Scent and surrealism: why perfumers are indulging in the imaginary
In fragrance, the line between the literal and the abstract is often blurred, but few fragrances exist that don’t have at least a faint tether to reality: a note you recognise, or an aroma you can relate to. But this autumn’s most intriguing new launches are those that aim to pull us away from the reassuring comfort of familiarity.
For its latest venture, Diptyque, a brand that has long created olfactory odes to the natural world, asked a collective of renowned perfumers to dream up fragrances for nature’s scentless flora and fauna. A brief this conceptual must surely be the dream for a nose – creative constraints often abound when producing for the fashion industry’s fragrance arm – but for Les Essences de Diptyque, each perfumer was given carte blanche to imagine the aroma of a certain facet of the natural world, from coral reefs to mother of pearl.

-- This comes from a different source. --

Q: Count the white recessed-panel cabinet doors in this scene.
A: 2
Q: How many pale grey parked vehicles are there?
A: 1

“I have always loved abstract themes because they give you a lot of freedom in your creation,” says Alexandra Carlin, the perfumer behind Corail Oscuro, which attributes a scent to coral. “Coral doesn’t have a scent, but it does have an atmosphere, colour and form, all of which nourishes a vision.” In the scent, her aim was to “translate the duality between the light of the water surface and the intense red colour of the coral.”

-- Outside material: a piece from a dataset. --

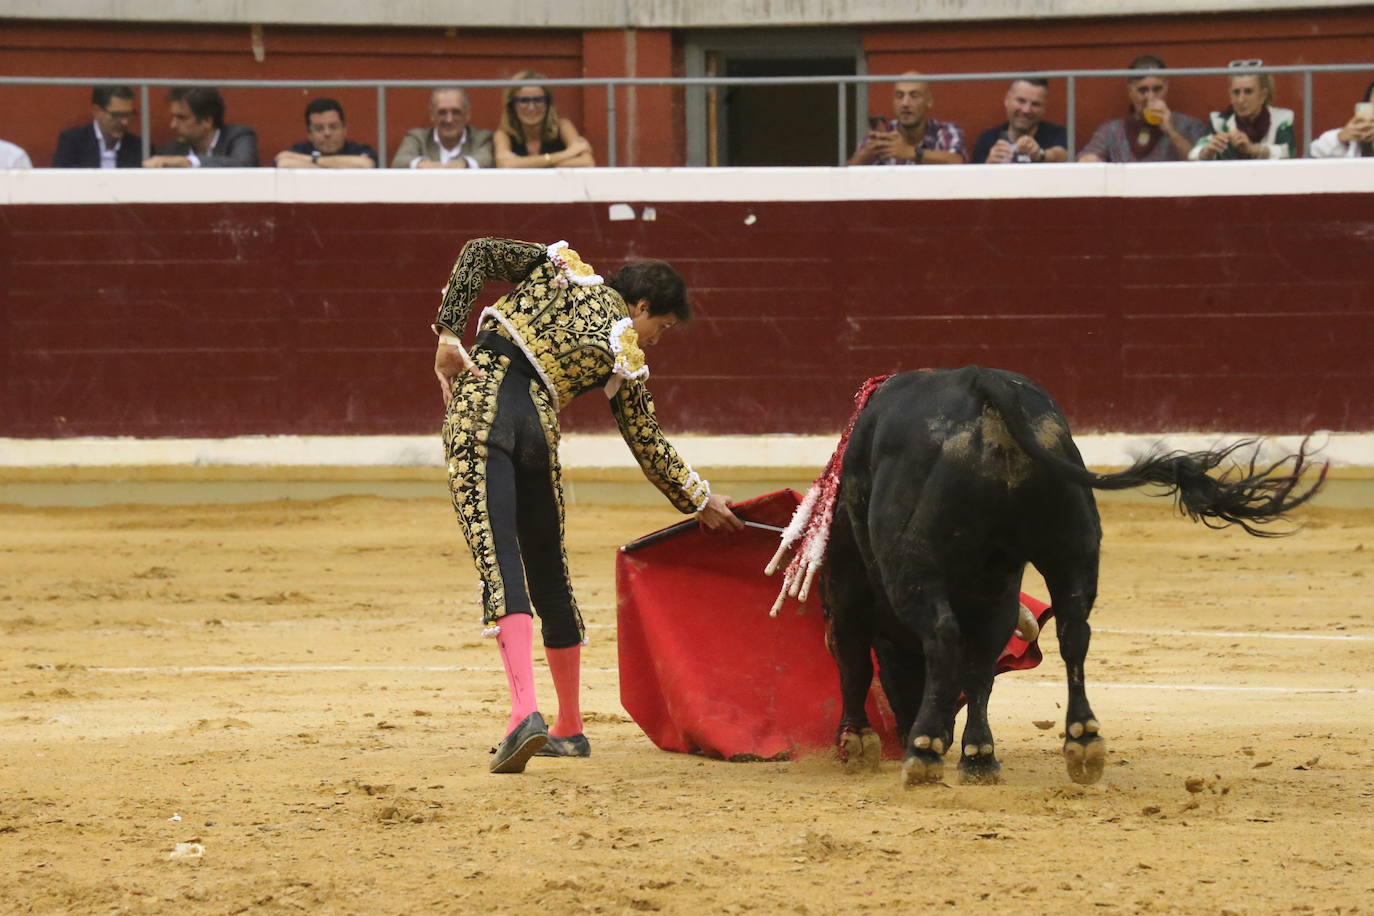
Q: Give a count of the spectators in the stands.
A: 11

Eschewing the obvious was a priority for Carlin in creating the olfactory signature of coral: a predictable aquatic scent this is not. Instead, she considered its fragility, communicating this through a blend of sparkling bergamot, mandarin and pink pepper that gives way to velvety Indian rose, peppery ambrette seeds and a curious leek extract that enhances the salinity. The result is something as cold and delicate as bone china, with a slight mineral saltiness that steers the scent firmly away from girlish territory.
Francis Kurkdjian is another nose turning his focus to fantasy this season. His latest project for Dior, the Esprit de Parfum collection, reinvents five house scents in a concentrated new guise, with the iconic Gris Dior as the centrepiece. “This was a tricky one as it’s such an abstract scent: when you smell (the original), you can’t define what is inside,” he told Bazaar ahead of the launch. Indeed, this ode to Christian Dior’s signature colour is as addictive as it is mysterious: a chypre incomparable to any other.
Last year, D.S & Durga set the trend rolling with a fragrance that aimed to bottle up the scent of a rainbow, not by falling back on a fresh-air accord, but by blending ingredients that represent every colour in the spectrum. The result is genuinely odd but brilliantly addictive: a conversation-starter, not a crowd-divider. Similarly, Bibbi Parfum’s Ghost of Tom intends to conjure the scent of the supernatural. As green as it is woody, with a dash of fruitiness thrown in, you'll struggle to place it in a box.
For someone who chooses their fragrance based on nostalgia or comfort – perhaps cosy cashmere reminds you of a loved one, or jammy fruits take you straight back to teenhood – these unique accords will be hard to place. The scent-memory connection is strong, and most of us will have a reference stored away for the likes of rose, citrus or musk, meaning we’re likely to have preconceptions before trying a new perfume. But when a fragrance is free of familiar fruits and flowers, it can be experienced without expectations – and perhaps that’s exactly how the best signature scents are discovered.